■ What you have to do:
If a line of the data below holds the word "dark", list it.

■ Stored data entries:

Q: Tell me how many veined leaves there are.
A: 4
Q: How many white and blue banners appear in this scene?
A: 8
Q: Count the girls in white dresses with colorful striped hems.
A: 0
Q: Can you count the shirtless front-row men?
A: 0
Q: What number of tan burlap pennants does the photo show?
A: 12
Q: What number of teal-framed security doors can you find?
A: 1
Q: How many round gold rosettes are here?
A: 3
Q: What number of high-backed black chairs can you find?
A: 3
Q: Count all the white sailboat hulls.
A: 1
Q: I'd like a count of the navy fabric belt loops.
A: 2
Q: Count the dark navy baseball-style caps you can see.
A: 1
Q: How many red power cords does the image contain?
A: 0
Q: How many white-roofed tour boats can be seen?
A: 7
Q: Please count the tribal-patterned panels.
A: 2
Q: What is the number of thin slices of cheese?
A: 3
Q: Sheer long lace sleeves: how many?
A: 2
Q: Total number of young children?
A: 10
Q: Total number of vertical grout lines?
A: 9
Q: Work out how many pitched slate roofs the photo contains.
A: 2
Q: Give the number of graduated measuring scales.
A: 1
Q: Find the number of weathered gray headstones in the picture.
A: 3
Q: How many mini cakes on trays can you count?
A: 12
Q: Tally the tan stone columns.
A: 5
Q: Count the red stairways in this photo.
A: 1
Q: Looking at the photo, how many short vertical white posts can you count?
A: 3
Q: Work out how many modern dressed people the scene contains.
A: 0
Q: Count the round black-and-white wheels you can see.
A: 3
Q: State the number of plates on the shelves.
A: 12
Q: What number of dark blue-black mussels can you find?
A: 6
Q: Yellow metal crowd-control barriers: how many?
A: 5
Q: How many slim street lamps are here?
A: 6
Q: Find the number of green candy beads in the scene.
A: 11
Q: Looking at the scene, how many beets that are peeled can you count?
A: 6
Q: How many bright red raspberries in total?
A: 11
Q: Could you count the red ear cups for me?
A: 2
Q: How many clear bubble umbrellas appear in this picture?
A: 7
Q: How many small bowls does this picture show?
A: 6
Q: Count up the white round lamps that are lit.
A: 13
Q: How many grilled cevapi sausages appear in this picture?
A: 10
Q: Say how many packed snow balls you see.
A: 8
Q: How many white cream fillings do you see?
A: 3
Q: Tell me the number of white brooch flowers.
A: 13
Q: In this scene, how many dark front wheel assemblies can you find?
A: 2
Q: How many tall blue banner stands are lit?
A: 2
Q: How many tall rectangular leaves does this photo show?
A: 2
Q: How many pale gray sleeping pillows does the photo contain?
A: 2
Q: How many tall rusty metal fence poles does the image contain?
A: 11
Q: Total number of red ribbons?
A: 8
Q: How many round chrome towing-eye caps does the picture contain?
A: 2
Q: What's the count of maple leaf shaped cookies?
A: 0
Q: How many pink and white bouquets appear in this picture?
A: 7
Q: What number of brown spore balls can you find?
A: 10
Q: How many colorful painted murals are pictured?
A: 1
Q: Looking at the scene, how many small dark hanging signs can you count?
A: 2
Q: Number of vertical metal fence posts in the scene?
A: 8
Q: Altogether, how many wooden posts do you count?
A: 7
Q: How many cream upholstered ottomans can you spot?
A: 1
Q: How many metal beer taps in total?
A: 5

■ Output for this task:
Q: Count the dark navy baseball-style caps you can see.
Q: What number of dark blue-black mussels can you find?
Q: In this scene, how many dark front wheel assemblies can you find?
Q: Looking at the scene, how many small dark hanging signs can you count?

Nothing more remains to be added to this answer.